Active Sales Tracking: Every sales office I’ve ever visited has a whiteboard showing the contracts that the salesforce is pursuing and the stage in the sales cycle for each potential contract: first visit, design development, estimating, or follow-up, etc. These are the active sales you’re working on, and you can even think of them as projects, in the same way you would envision the stages of a construction project — in this case, you’re constructing a sale. Each active sales project may, or may not, require attention today, perhaps you’re waiting for a price from a supplier, or for prospect to review your proposal, but you should have specific knowledge every day of what activities are pending for every sale you have in process. All digital sales tool provide this whiteboard perspective.

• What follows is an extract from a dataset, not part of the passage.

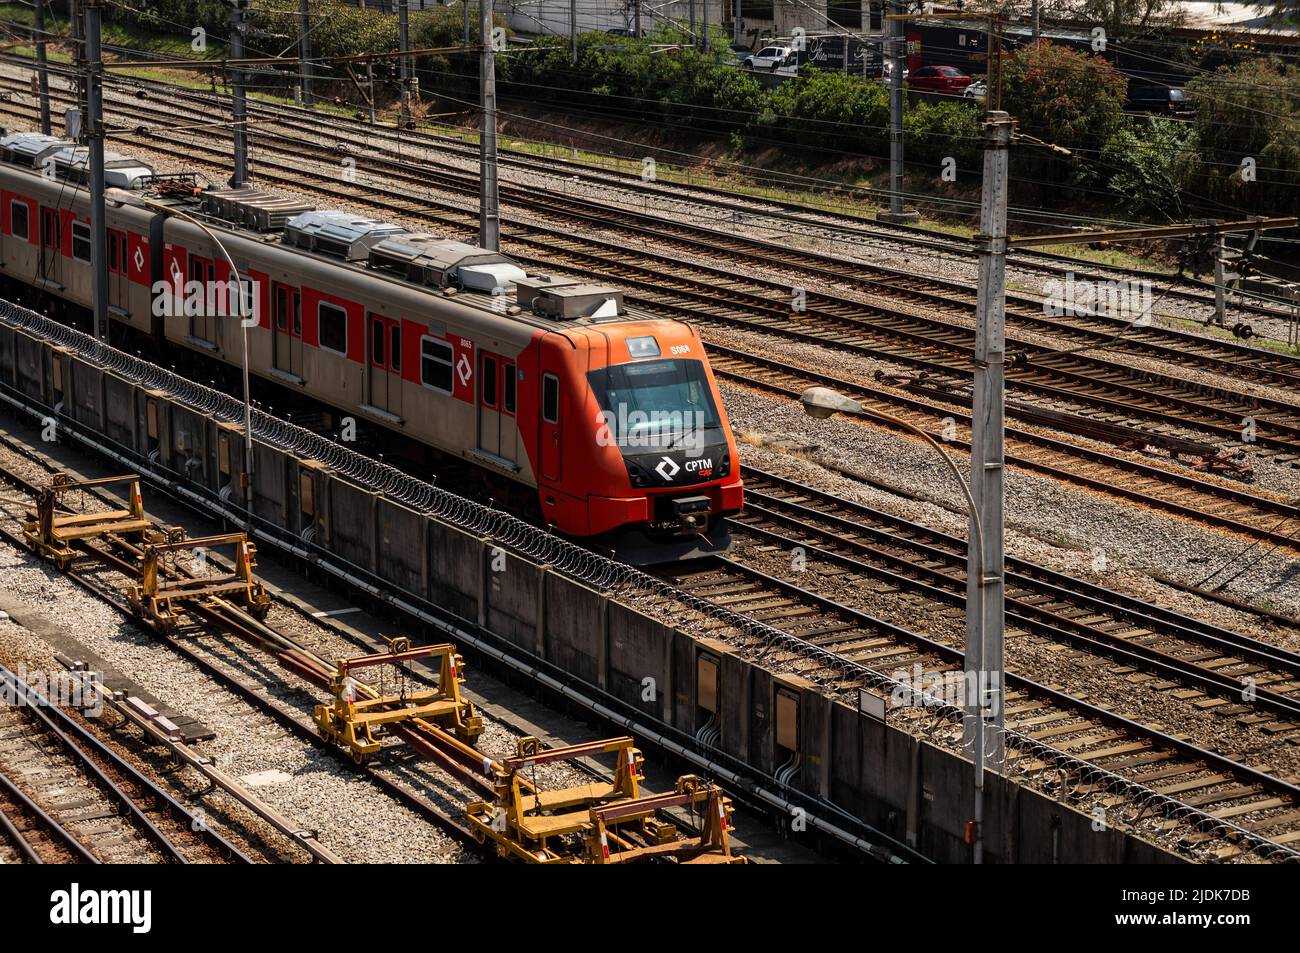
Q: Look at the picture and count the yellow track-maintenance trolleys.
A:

Today’s To-Do List: When busy, or even overwhelmed, it helps to have a to-do list that almost automates your activities, both in sequence and priority. All digital sales tools help you keep track of action items, prioritize them, and then put phone numbers, names and immediate goals at your fingertips precisely when you need them – in other words, when you programmed them to appear as ticklers, or reminders. Let’s say you told a potential client you would call them back next week with some information, you note this in the client file, and your digital sales calendar automatically reminds you to obtain the specific information, and then to call the client as promised.
Sales Software
You should be selling, not learning software. So, here’s a couple of sales software suggestions, powerful programs, but not so complex you spend more time on the software than your sales.

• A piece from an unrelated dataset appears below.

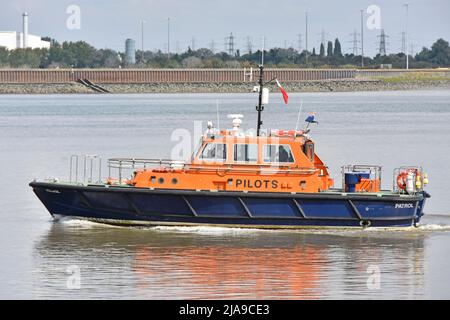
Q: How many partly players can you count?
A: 0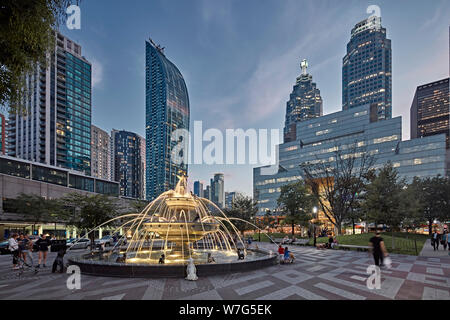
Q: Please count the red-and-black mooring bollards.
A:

Pipedrive is one the most popular digital sales tools for small to mid-size businesses. It’s designed on a paper and pencil model, which makes it easier to learn and to visualize how the information is organized, especially as you build the database and handle multiple prospects. The software has three areas, a database where all your client information is organized and archived; a daily activity planner, which automates reminders, and helps prioritize your action times (so if you do fall behind, you’ll never miss the most important activities); and a big picture sales tracking module that allows you to visualize all your developing deals at once. It’s useful for an individual or a team, so if you start as the only company sales agent, but add someone to the team later, they immediately have access to the whole system for a running start. You can try the program for free, and it costs about $12 a month per user.
Raynet CRM has a free version of the software, so you can try it before you buy it – or maybe never buy it, but just keep using the basic shareware. Not as powerful as other CRM (client relationship management) software, it’s also not as complicated. The software provides the basics, organizes your contact database (especially as it grows over time), keeps track of calls and reminders, and provides a dashboard view of overall sales activity. You can use it on the go on your smartphone, which makes a lot of sense. The price is right, from $0.00 (with up to two users and 150 accounts) to $19.00 per month for the full blown version.